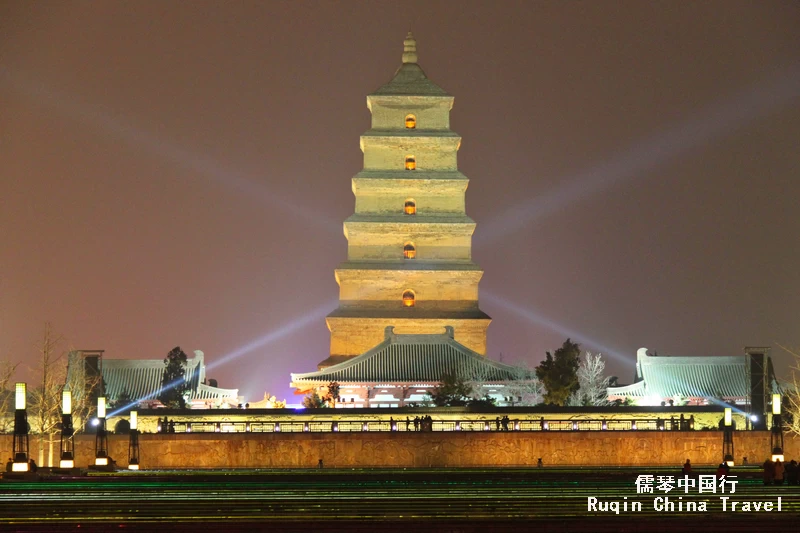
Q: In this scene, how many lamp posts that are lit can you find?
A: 6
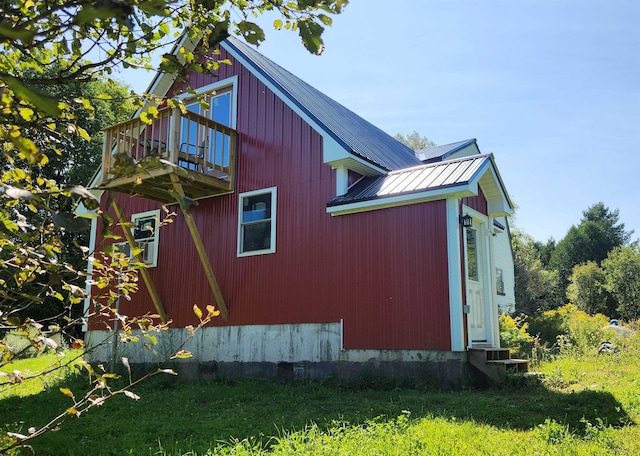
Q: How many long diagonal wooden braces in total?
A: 2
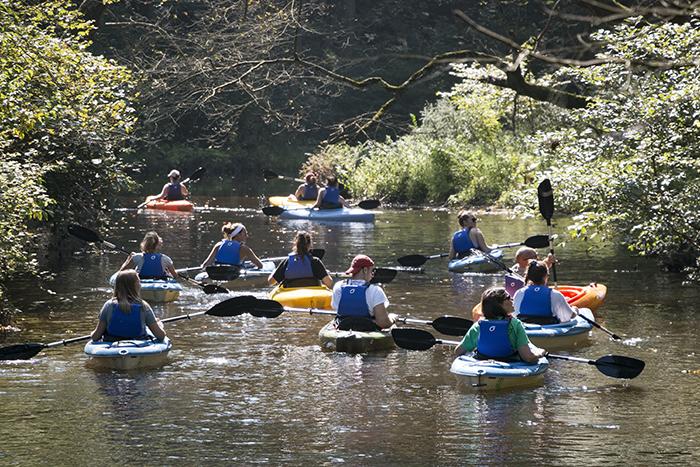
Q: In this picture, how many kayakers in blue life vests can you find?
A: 11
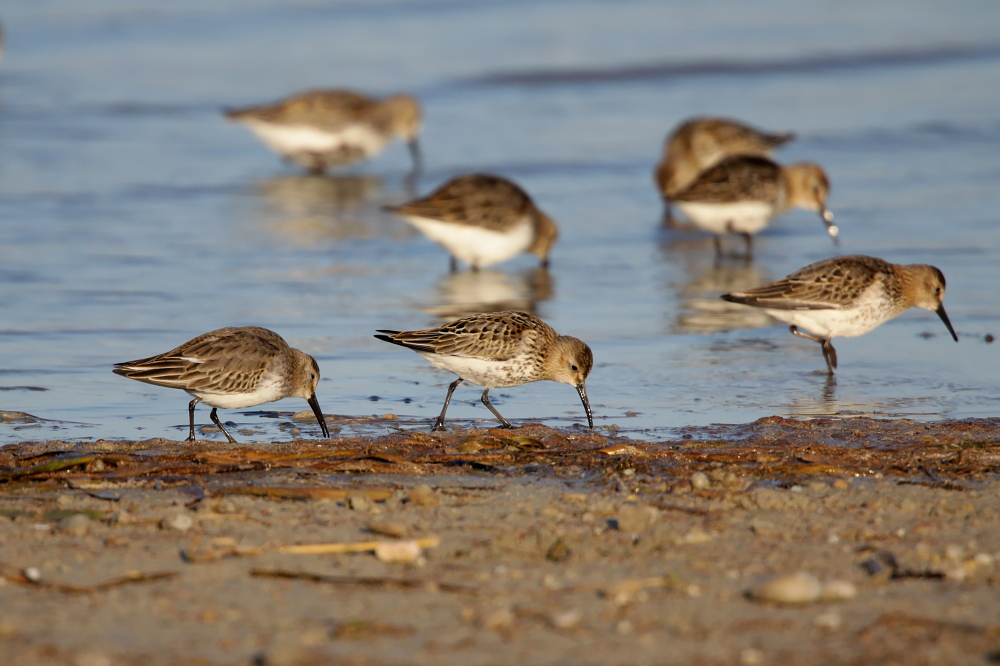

Activity:
Could you retype every record exactly, leaving the pictures out?

Solution to the problem:
Q: In this scene, how many lamp posts that are lit can you find?
A: 6
Q: How many long diagonal wooden braces in total?
A: 2
Q: In this picture, how many kayakers in blue life vests can you find?
A: 11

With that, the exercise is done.